HOW TO COMPLETE THIS TASK: The expected output is the full set of entries, printed exactly, without pictures.
*** SUPPLIED MATERIAL ***
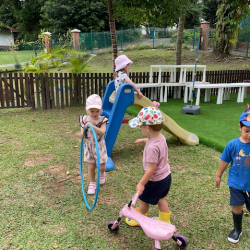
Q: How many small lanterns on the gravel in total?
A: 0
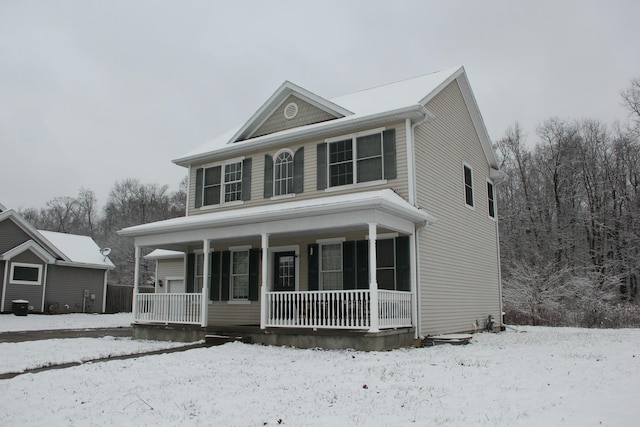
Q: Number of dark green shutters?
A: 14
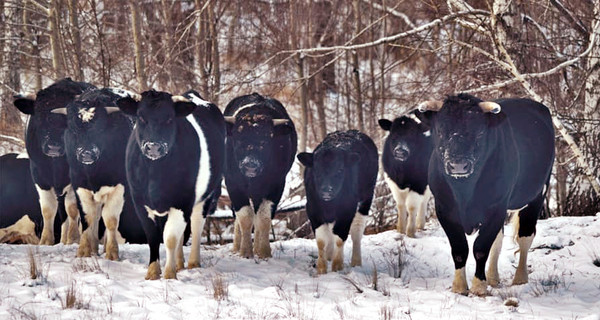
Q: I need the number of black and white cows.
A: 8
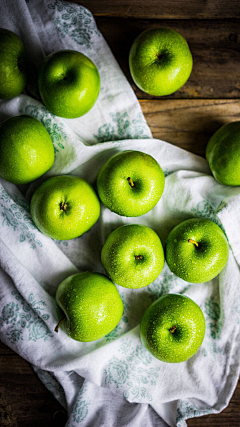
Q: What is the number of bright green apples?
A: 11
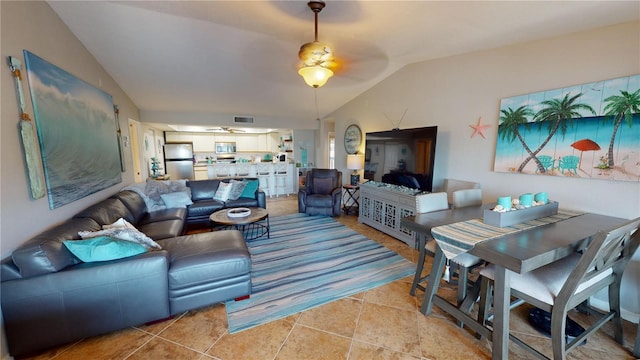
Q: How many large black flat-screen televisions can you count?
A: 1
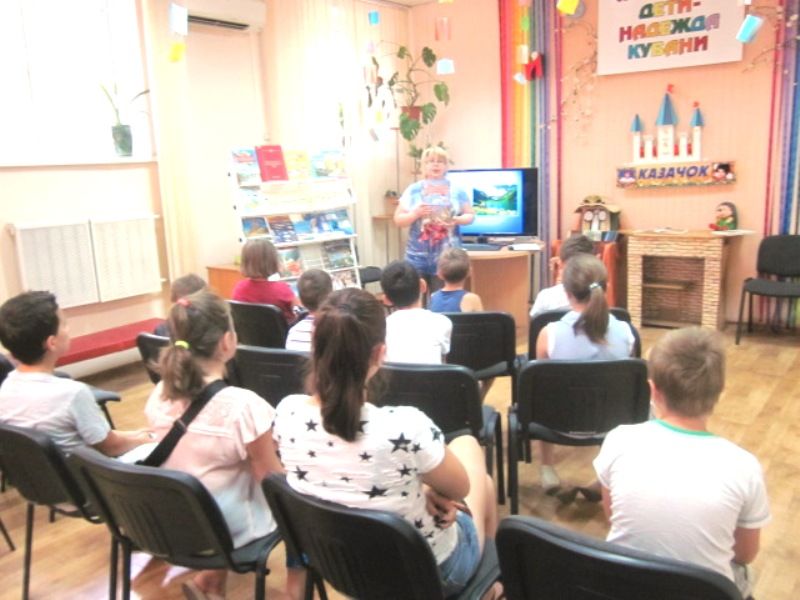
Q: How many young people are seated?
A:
*** End of SUPPLIED MATERIAL ***
RESULT OF THE TASK:
Q: How many small lanterns on the gravel in total?
A: 0
Q: Number of dark green shutters?
A: 14
Q: I need the number of black and white cows.
A: 8
Q: What is the number of bright green apples?
A: 11
Q: How many large black flat-screen televisions can you count?
A: 1
Q: How many young people are seated?
A:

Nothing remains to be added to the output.